# Exercise details
Which lines below contain the word "many"? Copy each one.

# Dataset content

=== Begin Enclosure ===

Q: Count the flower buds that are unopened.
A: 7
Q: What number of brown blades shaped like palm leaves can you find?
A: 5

=== End Enclosure ===
=== Begin Enclosure ===

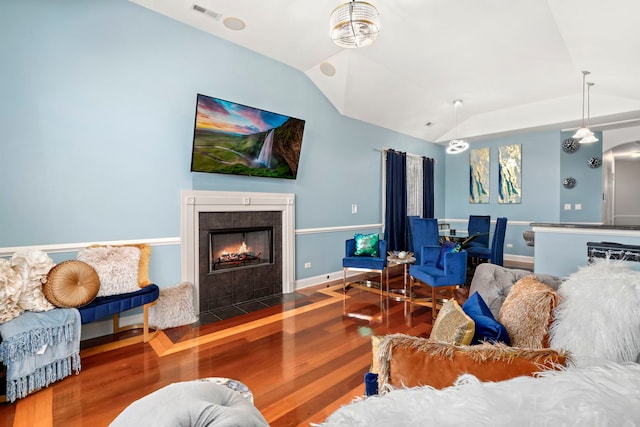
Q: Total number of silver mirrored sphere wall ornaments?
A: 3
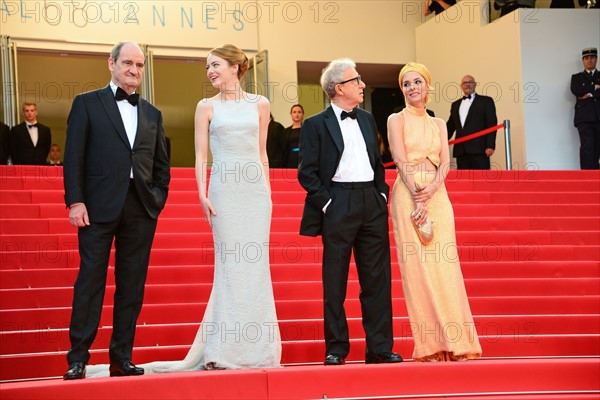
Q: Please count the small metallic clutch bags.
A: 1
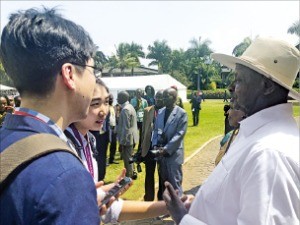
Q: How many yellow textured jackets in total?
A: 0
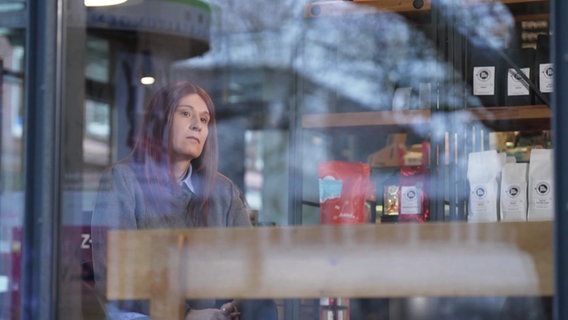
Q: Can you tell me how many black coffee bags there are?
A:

=== End Enclosure ===

# Your response
Q: How many yellow textured jackets in total?
Q: Can you tell me how many black coffee bags there are?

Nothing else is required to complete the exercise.